We went to class, bitched with each other between classes, worked on projects together, graduated, got jobs. Socializing – which was what, I guess, would be today’s networking -  meant going out to some dumpy eatery in Kendall Square (which was all there was then), having a beer at the week-ending Consumption Function - (Consumption Function! Get it? Haha. You know, Keynes and the relationship between income and consumption. Only we had no income and our consumption was a beer…), or going to a party at someone’s not-so-great apartment.

But my talking about being in business school back in the day is like my parents telling Depression stories. That was then, this is now. Yawn…

Today’s elite b-schoolers have better things to do than sit around bitching or quaffing a glass of Bud at the weekly Consumption Function. (Yawn.)

They’ve got places to go, people to see – and that means money to spend.

If you’re at Harvard, on top of the annual $98K it will set you back for tuition, fees, books, room and board, you best be prepared to keep an extra $16K for extras.  (MIT, on the other hand, has more modest requirements. Never the high-livers like our brethren at HBS, the median extra spending for Sloanies is a relatively meager $10K.)

bschool extras

Sloan, of course, has always attracted more geeks than high flyers, so this is not exactly a surprise.

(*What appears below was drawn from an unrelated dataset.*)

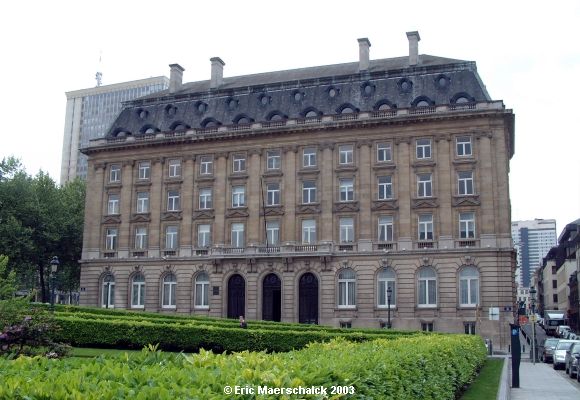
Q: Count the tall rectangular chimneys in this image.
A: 4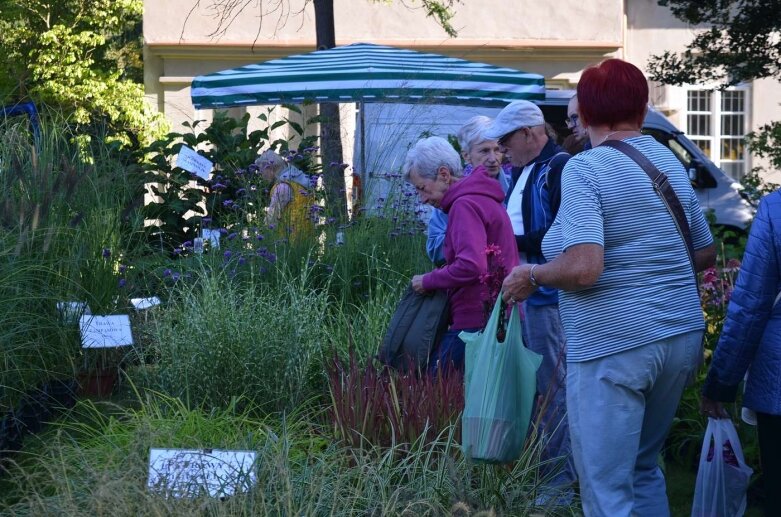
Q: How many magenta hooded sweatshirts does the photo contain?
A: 1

Columbia students who join the wine club or the gourmet club go to the priciest New York City eateries, said [Columbia MBA student Victor] Eng. Professional clubs, of which Eng is a member of five, offer valuable networking opportunities with companies and typically charge a few hundred dollars in annual membership fees, plus the price of ticketed events, he said. (Source: Bloomberg)

And then there are the “study” tours to spots like Mumbai and Dubai, or networking “treks” where you never know what might happen (or who you might meet). These are opportunities where you get to take a break from the rigors of the wine club and the gourmet club to “travel the world.”

It’s worth it, however. Business schools where the students require the most walking around money are also the B-schools where the graduates demand the highest starting salaries. (Could there be a correlation? Such a Sloan question to ask…)

At the University of Chicago, where, on average, students spend $12K over-and-above each year, Austin Fang maintains that the spending is purposeful, not frivolous:

"There are definitely a lot of people who come from finance backgrounds and from affluent families, but no one's going out every night and buying bottle service," said Fang. "It seems that everyone is cognizant that we're not making money right now."

I for one am relieved that today’s B-school students aren’t going out every night buying bottle service.

And I’d also like to go on record as saying that, one of the great pleasures of getting older is comparing the relative rigors, wisdom, and practicalities of our youth with what’s going on with today’s young whippersnappers.

Ah, imagine what we would have said at a Consumption Function – when we were most likely talking about the problem set for Operations Research – if someone had told us that we should be spending an additional $10K+ per year on the wine club and treks.